WHAT YOU WILL DO
Retype each line below precisely and omit all images.
☆ ☆ ☆ ☆ ☆
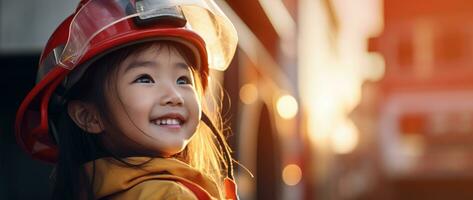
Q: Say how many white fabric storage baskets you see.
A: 0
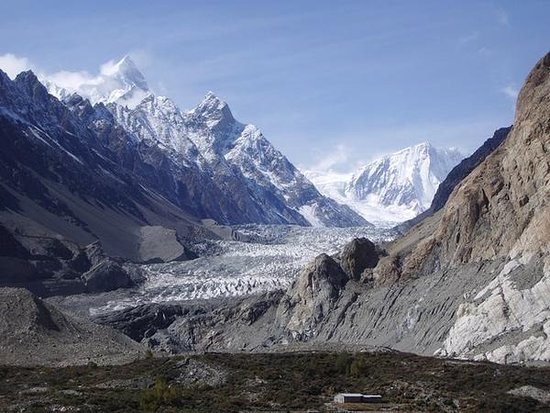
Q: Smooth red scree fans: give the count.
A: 0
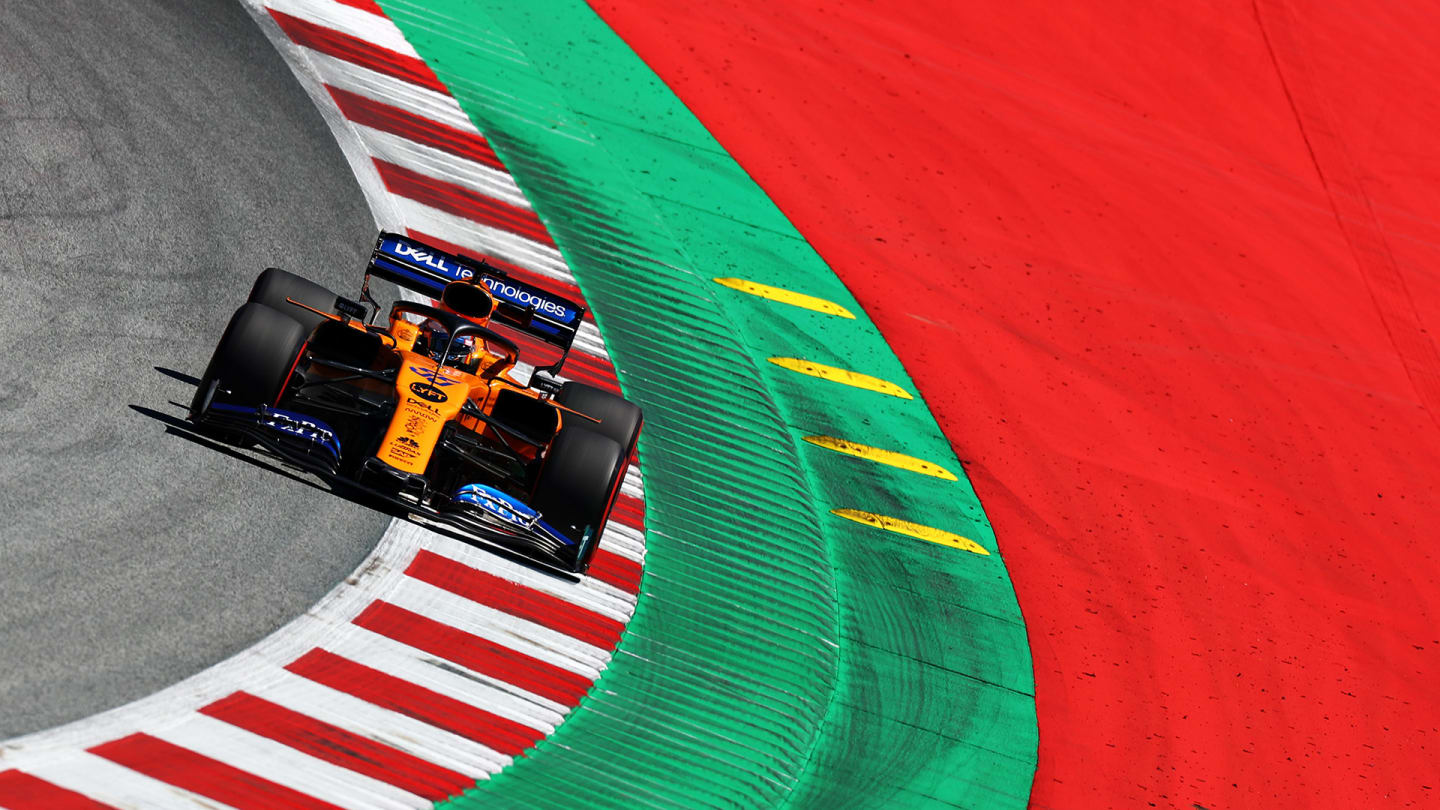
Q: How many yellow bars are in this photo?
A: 4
☆ ☆ ☆ ☆ ☆
RESPONSE TO THIS EXERCISE
Q: Say how many white fabric storage baskets you see.
A: 0
Q: Smooth red scree fans: give the count.
A: 0
Q: How many yellow bars are in this photo?
A: 4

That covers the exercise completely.